_Exercise_.
Which lines in the data below contain the string "need"? Show each one.
══════════════════════════════
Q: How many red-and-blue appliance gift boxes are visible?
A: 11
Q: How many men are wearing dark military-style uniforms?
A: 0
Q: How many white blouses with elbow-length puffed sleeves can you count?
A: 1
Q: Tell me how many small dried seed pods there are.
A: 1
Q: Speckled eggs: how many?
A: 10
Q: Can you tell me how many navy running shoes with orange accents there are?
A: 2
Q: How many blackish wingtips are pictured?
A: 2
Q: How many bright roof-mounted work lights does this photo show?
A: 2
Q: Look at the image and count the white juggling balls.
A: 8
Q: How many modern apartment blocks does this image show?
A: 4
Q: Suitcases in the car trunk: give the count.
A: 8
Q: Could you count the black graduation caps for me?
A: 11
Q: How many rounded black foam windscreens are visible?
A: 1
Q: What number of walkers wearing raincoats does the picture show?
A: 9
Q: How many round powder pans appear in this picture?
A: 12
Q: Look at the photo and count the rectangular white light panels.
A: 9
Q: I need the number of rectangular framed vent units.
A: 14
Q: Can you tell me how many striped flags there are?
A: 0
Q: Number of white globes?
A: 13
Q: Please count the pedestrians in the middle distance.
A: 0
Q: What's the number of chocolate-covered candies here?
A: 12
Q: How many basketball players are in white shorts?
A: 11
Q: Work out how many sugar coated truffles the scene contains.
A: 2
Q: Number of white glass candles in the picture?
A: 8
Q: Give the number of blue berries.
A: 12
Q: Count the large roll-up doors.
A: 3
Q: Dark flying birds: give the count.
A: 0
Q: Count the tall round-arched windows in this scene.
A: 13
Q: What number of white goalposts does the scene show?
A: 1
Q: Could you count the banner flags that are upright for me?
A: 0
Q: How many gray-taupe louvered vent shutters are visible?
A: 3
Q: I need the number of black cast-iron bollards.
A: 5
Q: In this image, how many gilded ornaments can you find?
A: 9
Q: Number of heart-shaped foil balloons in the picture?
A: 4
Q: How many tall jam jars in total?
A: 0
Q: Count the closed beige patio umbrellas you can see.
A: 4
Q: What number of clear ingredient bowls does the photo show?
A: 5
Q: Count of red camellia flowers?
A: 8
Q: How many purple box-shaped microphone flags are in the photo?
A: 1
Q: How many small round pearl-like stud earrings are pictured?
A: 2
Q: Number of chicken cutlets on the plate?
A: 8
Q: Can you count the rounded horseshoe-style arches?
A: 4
══════════════════════════════
_Output_.
Q: I need the number of rectangular framed vent units.
Q: I need the number of black cast-iron bollards.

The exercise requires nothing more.